*REQUIREMENT:* Where the word "round" occurs in a line of the listing below, copy that line.

++++++++++

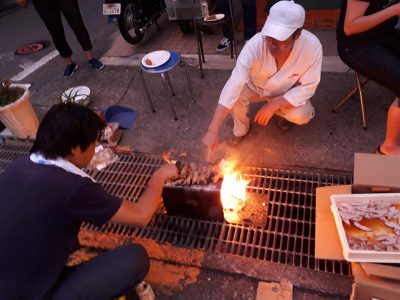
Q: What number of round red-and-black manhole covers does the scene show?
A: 1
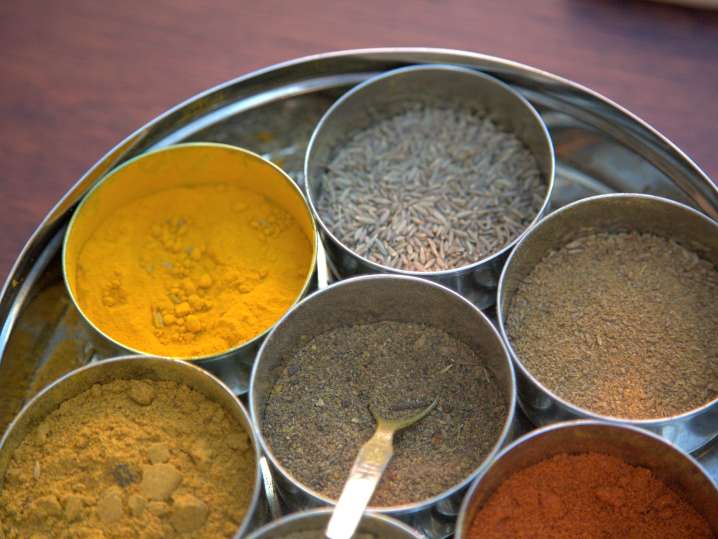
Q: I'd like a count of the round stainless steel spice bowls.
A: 7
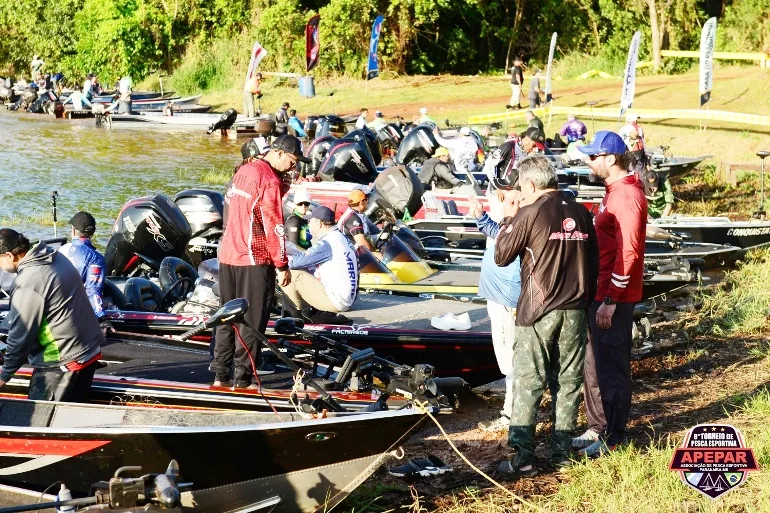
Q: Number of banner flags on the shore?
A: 6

++++++++++

*YOUR SOLUTION:*
Q: What number of round red-and-black manhole covers does the scene show?
Q: I'd like a count of the round stainless steel spice bowls.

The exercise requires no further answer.